Wired Kernel Allocations
The vast majority of kernel allocations are wired. When these mappings are removed with
vm_map_remove, a flag
VM_MAP_REMOVE_KUNWIRE indicates that the virtual memory entry’s wired count (a refcount of sorts) should be decremented. Either way, it waits for the wired count to reach zero before actually removing the entry.
The corpse footprint is one of the rare objects allocated as pageable, and so upon freeing, the unwire flag will not be used. If the overlapped victim allocation is wired, the kernel thread will hang, waiting for an unwire that will not occur. In practical terms, this means we can only UAF a pageable victim allocation.
Conveniently, we have already encountered a potentially useful pageable allocation: IOKit pageable space.
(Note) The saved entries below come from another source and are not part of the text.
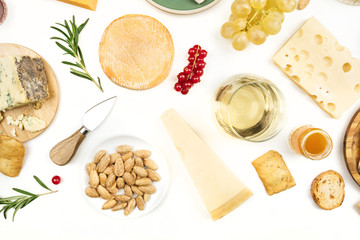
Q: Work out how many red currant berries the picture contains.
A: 15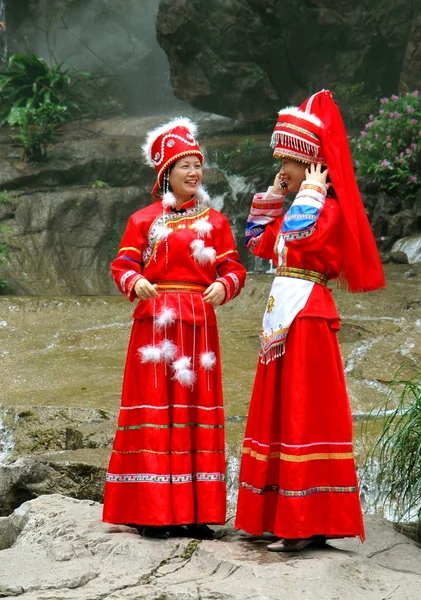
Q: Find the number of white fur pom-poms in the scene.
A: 12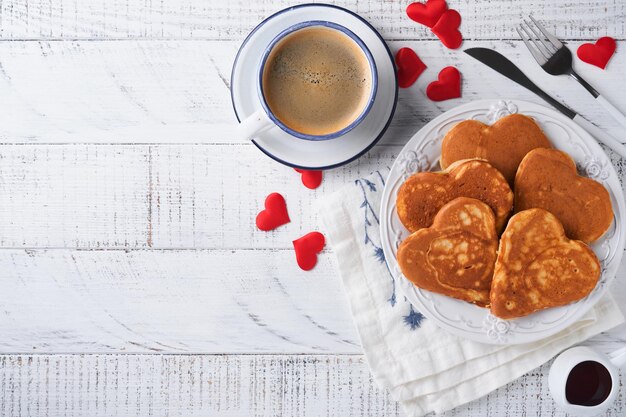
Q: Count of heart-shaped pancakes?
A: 5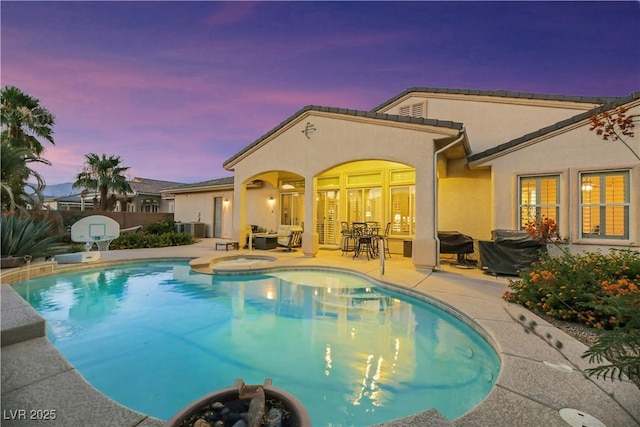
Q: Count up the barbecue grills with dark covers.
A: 2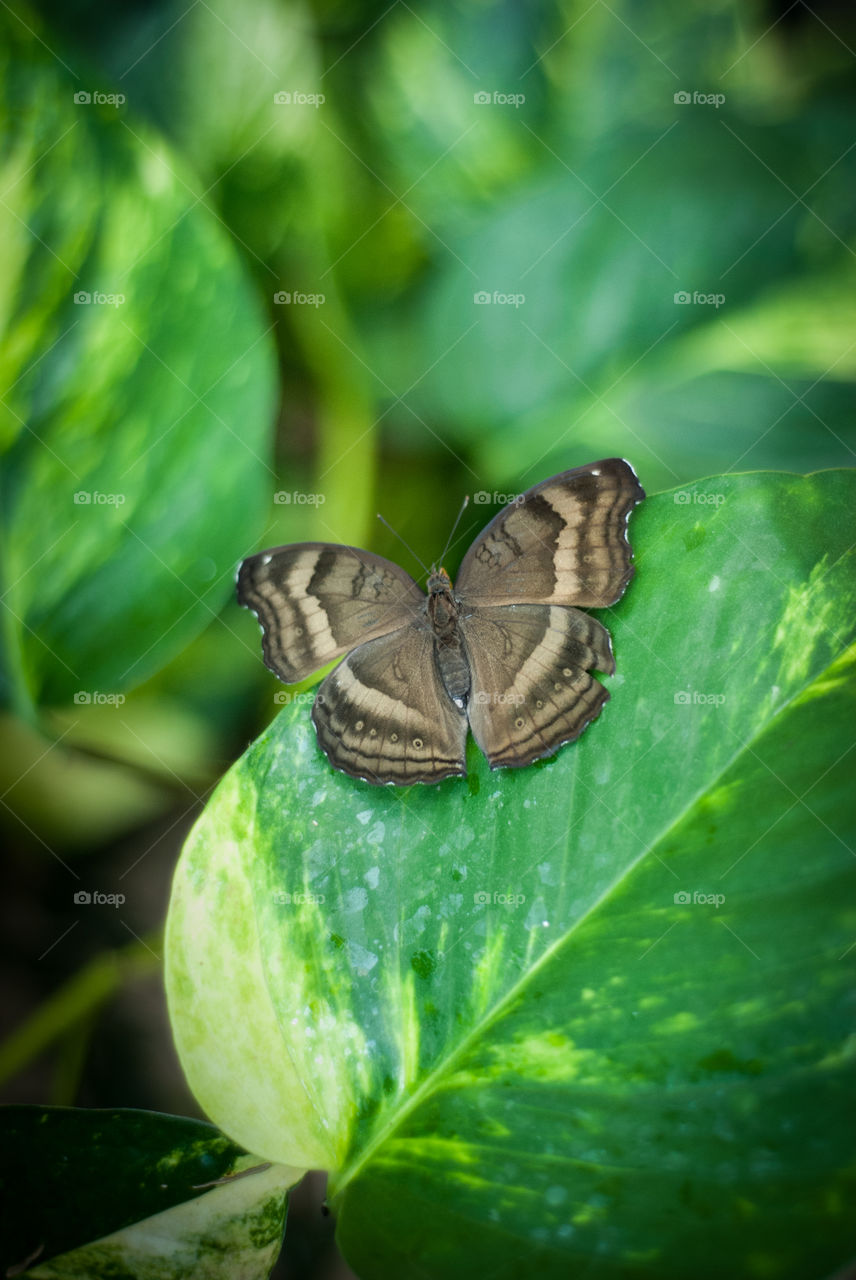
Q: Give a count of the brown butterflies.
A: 1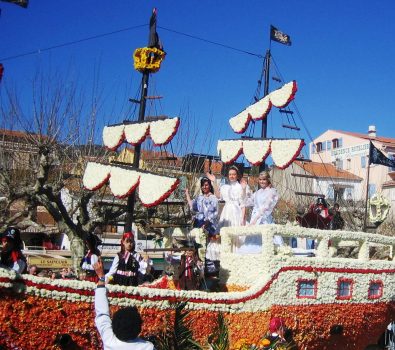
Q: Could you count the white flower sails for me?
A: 4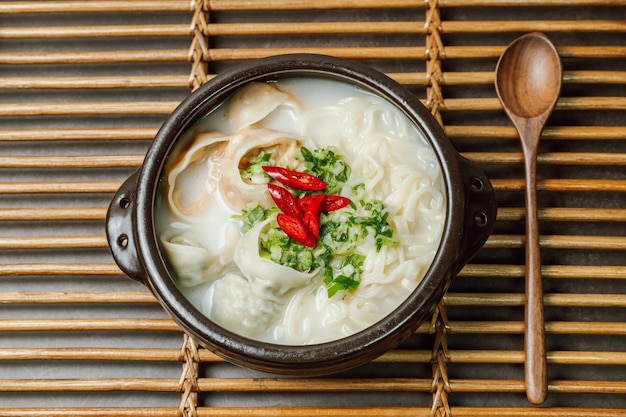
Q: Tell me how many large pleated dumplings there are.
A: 6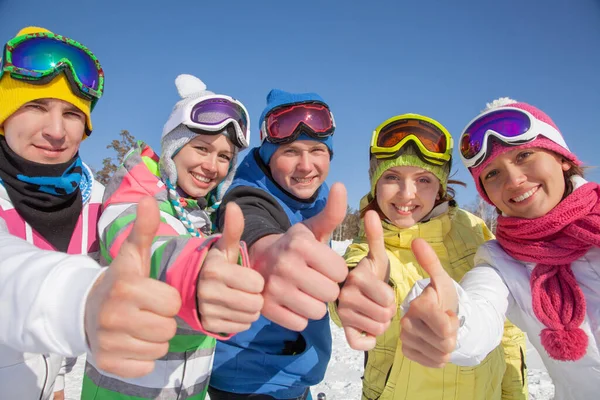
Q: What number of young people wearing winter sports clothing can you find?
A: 5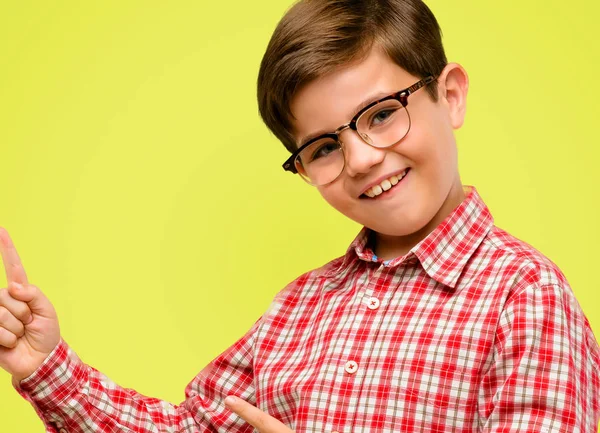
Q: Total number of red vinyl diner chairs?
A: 0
The plan at this stage becomes:
- Allocate a new pageable map with a data buffer at the end
- Allocate the corpse footprint
- Allocate a new-new pageable map after the footprint
- Allocate a second data buffer in the new-new map
- Trigger the bug, enlarging the footprint
- Destroy the corpse, freeing both the footprint and the new-new map
- The second data buffer now points to freed memory
Using VPHAL tokens (but this time with in-bounds offsets), we can easily write arbitrary 64-bit values to the freed data buffer. Yet again, for reliability, it is best to attempt reclaiming the freed data buffer memory with large enough objects.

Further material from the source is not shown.